# PMs



## pacanis (May 3, 2008)

My User CP says I have 43 messages stored, but I can only view 8 in my inbox.
How do I view the older messages? I'm looking for a couple recipes I was PMed 2/8/08.


----------



## Andy M. (May 3, 2008)

In addition to your IN box you have a SENT box.  

If all your messages don't show, there should be a "Page 1 of X"  below the last message, just as in a thread.


----------



## pacanis (May 3, 2008)

I don't have a page 1 of x, Andy.

Are they stored somewhere else? I know I've received more than 8 PMs and my dates aren't going back far enough to let me retrieve that recipe.

I see now that my Sent messages and the 8 in my Inbox is what's giving me a total of 43.


----------



## Andy M. (May 3, 2008)

They are not stored elsewhere that I know of.  If you can see all 43 of the emails that your counter says you have, I am stumped. 

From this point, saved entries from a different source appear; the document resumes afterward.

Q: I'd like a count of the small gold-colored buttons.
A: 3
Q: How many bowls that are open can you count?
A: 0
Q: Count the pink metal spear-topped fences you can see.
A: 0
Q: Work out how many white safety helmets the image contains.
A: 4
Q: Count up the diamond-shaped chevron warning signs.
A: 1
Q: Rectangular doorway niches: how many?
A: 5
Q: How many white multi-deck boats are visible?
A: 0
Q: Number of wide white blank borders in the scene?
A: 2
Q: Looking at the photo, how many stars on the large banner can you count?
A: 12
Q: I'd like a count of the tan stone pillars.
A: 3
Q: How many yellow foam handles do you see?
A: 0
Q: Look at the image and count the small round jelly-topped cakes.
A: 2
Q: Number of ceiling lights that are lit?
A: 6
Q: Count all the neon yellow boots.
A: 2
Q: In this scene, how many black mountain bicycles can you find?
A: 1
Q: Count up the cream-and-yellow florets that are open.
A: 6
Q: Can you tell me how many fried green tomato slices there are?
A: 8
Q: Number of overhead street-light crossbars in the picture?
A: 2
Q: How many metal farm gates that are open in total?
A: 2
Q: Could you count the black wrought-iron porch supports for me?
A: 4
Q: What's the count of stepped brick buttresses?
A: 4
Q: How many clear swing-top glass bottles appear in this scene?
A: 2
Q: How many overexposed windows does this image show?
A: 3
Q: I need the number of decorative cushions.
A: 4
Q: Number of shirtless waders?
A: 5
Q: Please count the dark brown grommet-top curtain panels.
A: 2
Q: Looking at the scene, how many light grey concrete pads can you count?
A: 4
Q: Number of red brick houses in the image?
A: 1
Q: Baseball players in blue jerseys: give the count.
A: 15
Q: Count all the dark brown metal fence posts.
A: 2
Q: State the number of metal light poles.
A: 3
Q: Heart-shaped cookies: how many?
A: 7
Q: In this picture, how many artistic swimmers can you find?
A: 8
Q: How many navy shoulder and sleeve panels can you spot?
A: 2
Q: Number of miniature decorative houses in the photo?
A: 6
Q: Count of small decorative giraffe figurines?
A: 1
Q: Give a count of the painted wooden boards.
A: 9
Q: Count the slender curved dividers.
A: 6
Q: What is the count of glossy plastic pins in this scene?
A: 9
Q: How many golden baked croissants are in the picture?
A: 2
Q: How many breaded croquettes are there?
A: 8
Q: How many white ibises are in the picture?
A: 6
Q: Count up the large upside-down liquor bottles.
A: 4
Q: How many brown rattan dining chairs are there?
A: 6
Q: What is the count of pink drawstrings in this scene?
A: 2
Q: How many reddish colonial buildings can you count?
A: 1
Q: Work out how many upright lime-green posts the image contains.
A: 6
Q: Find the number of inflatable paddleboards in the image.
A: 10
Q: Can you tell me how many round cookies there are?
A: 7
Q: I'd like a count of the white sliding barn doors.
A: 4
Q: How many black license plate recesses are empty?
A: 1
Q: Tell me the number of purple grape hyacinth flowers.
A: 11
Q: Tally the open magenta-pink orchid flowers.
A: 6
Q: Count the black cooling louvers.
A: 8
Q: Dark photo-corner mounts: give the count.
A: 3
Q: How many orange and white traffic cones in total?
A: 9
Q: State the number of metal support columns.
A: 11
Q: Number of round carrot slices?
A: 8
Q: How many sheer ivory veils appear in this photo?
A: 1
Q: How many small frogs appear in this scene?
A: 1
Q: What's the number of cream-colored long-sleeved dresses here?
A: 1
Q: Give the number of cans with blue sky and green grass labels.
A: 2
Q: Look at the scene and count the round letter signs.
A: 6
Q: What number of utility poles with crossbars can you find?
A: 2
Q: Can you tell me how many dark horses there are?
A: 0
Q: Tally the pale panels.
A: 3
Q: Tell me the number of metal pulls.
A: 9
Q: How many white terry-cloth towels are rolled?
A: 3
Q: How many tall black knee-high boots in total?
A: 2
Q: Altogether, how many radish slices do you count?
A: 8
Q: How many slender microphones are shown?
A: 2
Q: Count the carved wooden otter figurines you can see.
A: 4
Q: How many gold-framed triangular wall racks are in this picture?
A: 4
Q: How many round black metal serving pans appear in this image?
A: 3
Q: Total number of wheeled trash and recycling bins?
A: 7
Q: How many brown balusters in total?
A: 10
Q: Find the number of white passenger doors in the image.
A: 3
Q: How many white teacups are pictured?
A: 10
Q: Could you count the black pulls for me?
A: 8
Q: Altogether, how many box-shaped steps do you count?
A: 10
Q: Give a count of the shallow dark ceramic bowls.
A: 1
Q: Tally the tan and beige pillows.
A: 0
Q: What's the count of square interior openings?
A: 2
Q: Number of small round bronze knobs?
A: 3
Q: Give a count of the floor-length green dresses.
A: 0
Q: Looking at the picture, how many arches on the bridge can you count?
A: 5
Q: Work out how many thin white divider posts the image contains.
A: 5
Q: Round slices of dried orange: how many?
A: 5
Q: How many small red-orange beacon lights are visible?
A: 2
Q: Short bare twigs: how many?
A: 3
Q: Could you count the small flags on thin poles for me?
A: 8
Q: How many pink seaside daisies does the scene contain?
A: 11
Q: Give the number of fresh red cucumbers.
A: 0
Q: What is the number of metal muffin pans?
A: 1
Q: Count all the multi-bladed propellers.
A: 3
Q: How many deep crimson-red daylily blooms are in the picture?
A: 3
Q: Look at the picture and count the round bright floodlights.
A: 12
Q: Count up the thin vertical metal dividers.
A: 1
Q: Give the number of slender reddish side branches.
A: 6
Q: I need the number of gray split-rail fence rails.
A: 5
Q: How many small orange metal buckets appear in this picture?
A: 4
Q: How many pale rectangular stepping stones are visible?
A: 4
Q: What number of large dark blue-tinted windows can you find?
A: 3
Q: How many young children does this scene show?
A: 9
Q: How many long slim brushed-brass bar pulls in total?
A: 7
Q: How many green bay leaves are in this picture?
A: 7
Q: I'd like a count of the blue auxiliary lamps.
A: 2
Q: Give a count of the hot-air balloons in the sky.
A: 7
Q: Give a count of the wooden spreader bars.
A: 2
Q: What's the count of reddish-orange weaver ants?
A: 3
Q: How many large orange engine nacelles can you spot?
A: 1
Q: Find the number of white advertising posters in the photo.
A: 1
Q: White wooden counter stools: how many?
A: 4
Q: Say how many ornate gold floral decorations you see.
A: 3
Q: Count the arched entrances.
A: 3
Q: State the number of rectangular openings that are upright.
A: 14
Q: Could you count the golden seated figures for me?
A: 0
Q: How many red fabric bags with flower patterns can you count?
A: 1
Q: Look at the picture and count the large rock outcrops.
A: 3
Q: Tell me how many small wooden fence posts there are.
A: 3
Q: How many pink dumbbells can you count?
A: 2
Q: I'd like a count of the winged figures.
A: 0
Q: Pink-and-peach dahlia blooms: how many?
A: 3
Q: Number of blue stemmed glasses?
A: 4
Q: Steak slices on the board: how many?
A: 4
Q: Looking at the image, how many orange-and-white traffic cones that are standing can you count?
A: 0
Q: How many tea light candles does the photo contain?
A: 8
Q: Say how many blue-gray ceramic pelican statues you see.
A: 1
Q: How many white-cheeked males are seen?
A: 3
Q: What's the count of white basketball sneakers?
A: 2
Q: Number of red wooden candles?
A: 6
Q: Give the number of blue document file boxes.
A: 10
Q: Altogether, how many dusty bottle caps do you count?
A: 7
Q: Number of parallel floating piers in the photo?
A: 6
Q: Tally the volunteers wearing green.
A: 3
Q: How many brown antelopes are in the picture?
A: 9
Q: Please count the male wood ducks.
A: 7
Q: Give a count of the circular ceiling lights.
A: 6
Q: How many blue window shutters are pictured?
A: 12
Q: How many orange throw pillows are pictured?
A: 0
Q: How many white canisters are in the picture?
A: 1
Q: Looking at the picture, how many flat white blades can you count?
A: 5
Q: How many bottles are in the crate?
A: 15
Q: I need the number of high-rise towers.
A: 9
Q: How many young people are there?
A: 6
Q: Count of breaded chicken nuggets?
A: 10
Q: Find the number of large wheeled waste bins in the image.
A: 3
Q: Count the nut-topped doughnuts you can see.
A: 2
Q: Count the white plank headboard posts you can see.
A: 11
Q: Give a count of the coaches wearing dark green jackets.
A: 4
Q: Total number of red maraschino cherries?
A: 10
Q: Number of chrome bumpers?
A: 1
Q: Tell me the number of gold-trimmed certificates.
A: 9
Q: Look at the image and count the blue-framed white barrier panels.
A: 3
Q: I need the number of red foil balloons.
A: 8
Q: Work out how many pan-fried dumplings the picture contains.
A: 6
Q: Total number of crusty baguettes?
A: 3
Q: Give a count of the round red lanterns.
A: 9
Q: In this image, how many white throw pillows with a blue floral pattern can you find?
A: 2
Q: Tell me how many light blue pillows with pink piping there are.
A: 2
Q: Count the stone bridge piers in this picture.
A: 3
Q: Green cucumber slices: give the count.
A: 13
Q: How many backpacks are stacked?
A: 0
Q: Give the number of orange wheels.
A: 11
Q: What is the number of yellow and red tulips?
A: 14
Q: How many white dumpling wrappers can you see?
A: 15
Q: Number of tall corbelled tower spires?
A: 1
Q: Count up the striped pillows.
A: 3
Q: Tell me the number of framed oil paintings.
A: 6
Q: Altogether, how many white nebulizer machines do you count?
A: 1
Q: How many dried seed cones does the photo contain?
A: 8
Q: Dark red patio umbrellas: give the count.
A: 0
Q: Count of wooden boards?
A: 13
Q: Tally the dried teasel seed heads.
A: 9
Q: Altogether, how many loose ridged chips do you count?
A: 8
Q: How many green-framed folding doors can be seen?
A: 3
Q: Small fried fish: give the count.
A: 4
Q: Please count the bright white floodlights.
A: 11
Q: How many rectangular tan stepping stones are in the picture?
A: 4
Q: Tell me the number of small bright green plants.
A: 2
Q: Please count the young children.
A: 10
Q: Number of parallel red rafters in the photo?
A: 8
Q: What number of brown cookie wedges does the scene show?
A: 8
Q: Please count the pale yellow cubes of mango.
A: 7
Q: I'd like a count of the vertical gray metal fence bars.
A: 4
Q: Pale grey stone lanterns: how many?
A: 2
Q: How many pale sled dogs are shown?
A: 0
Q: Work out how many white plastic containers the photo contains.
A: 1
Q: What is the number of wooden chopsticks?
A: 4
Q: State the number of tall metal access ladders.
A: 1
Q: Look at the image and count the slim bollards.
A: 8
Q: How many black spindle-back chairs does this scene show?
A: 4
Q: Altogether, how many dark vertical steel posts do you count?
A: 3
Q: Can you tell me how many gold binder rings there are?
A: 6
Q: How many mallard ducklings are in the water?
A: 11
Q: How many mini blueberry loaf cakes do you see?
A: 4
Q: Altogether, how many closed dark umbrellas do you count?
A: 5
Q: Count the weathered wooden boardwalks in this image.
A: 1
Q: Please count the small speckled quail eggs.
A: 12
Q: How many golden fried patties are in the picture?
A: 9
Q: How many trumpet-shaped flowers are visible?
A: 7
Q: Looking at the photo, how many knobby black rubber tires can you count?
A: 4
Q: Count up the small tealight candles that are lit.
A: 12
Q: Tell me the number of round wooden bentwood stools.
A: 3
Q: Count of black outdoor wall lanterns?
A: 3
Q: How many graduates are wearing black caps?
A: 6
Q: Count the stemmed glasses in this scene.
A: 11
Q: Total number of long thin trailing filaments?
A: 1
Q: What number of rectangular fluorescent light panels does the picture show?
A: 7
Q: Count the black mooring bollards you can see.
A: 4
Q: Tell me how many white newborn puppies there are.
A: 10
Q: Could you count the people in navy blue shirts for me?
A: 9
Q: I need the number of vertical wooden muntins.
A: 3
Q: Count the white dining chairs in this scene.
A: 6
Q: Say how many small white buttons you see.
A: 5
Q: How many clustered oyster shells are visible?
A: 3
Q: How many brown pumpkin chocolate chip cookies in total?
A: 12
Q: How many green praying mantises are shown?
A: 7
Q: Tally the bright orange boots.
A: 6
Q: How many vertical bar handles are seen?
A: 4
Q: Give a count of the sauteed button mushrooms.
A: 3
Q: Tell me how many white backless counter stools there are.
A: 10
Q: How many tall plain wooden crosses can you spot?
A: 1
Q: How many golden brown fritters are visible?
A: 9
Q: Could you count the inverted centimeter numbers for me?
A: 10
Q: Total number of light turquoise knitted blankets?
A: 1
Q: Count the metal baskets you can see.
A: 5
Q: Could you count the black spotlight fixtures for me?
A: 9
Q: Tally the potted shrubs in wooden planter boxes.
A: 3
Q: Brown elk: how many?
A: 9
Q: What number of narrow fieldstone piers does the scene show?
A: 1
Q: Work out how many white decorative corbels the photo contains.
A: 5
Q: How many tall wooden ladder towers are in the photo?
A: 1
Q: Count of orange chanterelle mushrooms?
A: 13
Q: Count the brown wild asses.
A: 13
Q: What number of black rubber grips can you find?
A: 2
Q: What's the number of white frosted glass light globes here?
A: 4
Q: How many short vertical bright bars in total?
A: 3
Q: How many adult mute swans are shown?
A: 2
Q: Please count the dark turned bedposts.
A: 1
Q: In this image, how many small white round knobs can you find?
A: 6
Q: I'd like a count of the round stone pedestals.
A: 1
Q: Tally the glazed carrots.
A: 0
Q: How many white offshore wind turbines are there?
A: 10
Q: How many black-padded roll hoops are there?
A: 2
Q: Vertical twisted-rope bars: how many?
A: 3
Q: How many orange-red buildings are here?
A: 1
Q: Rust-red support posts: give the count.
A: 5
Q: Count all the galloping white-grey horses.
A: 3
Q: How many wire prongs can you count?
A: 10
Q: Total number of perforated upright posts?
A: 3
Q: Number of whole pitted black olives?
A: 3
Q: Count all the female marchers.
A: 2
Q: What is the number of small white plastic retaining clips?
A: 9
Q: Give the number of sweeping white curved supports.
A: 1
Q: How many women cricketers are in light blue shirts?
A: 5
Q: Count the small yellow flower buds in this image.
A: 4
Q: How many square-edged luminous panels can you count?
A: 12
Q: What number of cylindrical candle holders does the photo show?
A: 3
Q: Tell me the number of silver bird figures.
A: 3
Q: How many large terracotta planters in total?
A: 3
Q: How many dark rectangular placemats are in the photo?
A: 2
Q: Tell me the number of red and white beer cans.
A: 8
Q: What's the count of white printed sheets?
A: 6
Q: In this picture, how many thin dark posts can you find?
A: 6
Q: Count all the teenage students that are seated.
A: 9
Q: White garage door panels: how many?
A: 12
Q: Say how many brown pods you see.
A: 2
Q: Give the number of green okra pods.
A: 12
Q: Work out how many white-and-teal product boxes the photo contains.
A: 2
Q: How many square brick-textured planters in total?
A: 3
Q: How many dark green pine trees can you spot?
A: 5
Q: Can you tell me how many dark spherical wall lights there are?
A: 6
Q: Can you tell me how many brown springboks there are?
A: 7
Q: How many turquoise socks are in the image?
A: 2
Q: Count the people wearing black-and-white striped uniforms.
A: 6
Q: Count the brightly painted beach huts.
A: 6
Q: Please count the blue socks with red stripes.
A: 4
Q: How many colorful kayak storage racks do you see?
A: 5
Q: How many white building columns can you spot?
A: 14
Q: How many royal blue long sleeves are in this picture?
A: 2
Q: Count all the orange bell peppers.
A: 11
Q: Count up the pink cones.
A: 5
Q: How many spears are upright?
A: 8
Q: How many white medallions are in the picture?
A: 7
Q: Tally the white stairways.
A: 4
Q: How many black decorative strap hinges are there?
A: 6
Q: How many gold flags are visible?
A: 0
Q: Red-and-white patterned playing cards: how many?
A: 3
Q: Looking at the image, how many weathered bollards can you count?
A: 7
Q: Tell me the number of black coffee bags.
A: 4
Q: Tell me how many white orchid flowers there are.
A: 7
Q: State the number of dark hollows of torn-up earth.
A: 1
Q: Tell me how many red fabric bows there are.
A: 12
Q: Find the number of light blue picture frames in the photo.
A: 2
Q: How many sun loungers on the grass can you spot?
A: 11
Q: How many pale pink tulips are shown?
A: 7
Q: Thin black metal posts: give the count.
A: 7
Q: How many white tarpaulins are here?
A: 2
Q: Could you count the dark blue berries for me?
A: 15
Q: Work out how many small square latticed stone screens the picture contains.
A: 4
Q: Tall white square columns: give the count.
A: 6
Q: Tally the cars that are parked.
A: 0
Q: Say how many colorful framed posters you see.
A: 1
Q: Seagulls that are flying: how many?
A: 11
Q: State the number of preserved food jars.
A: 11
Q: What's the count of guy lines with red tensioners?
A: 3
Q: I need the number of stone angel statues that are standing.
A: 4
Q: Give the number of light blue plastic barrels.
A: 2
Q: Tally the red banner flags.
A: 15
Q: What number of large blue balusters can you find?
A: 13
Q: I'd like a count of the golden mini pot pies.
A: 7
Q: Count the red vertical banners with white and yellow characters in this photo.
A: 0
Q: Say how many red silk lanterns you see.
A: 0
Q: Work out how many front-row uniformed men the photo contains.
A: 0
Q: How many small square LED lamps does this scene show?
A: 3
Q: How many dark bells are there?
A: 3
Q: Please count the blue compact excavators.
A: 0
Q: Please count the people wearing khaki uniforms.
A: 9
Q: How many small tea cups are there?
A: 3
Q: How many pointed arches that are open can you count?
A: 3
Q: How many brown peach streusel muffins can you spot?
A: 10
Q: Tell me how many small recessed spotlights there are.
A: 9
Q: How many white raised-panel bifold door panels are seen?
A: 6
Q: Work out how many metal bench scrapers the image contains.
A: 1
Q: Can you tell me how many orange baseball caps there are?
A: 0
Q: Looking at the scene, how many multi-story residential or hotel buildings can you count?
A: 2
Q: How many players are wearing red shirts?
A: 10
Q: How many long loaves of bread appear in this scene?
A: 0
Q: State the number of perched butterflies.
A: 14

I am headed out. I'll check back later.


----------



## pacanis (May 3, 2008)

Thanks Andy


----------



## Andy M. (May 3, 2008)

I have a question in to the admin group to help solve your problem.


----------



## pacanis (May 3, 2008)

Hey, that's great, Andy!
It's actually one of the admin's recipes I'm trying to retrieve , Kitchenelf's slaw and Boston Butt sauce recipe recipe.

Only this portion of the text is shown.